The feasibility of triple-checkpoint targeting was demonstrated with HCB301, a novel SIRPα-PD-L1-TGF-β fusion protein (Abstract 60O). “Preclinical evidence indicates that HCB301 engages with SIRPα, PD-L1 and TGF-β, suggesting that innate, adaptive and stromal checkpoint targeting are feasible with one molecule,” notes Dr Alberto Hernando-Calvo from the Vall d’Hebron Institute of Oncology (VHIO), Barcelona, Spain. Haematological toxicities were predictable and manageable with the doses of HCB301 tested (0.3, 0.6 and 1.2 mg/kg) in 19 heavily pre-treated patients with a range of solid tumour types. Treatment-related adverse events (TRAEs) were mostly grade 1–2 (86.5%). Two dose-limiting toxicities (DLTs) of grade 4 thrombocytopenia were observed at the highest dose studied. Stable disease was observed in 5 out of 14 evaluable patients who received HCB301 0.6–1.2 mg/kg with different tumour types. “For now, the TRAEs appear manageable with this triple hit, however we will need to see more granularity in the safety and efficacy data as doses are escalated,” he cautions.

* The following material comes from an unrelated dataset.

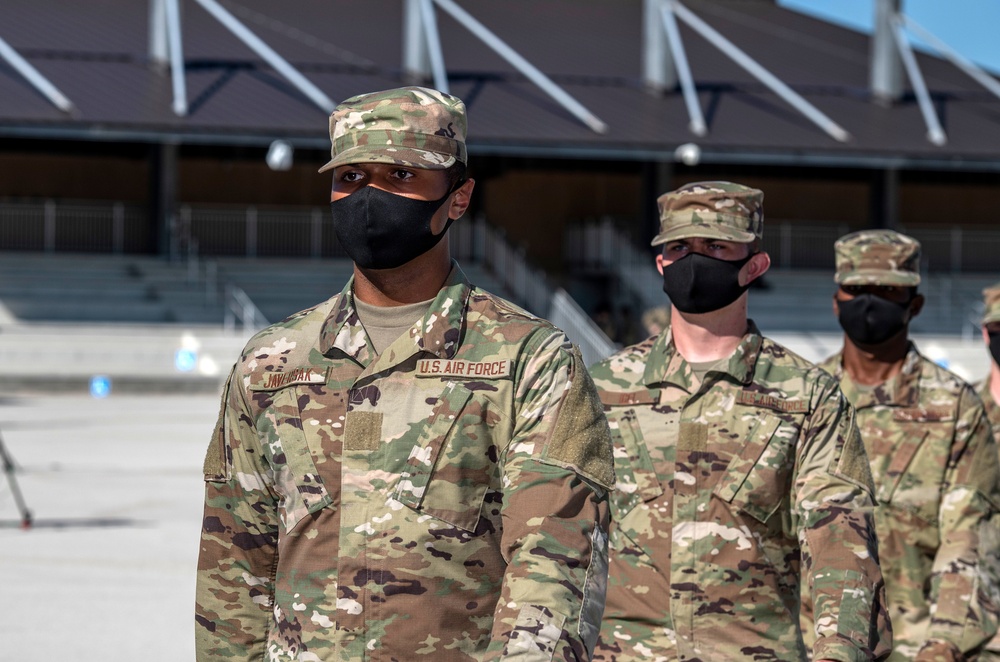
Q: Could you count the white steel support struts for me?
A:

Dose escalation now continues to determine the recommended phase II dose.
On-target, off-tumour toxicity has previously been a key limitation to the clinical advancement of CD47 antibodies (PLoS One. 2019;14:e0218897). A second study presented in Paris found promising preliminary findings with HCB101, a SIRPα–IgG4 Fc fusion protein designed to have reduced erythrocyte binding but preserved CD47 targeting on tumour cells (Abstract 61O). “There appears to be a reduced rate of the cytopenias that have previously limited attempts to target SIRPα, although again, more details on the safety profile are needed. There are also early signs of anti-tumour activity with HCB101 as monotherapy, supporting future combination strategies,” notes Hernando-Calvo.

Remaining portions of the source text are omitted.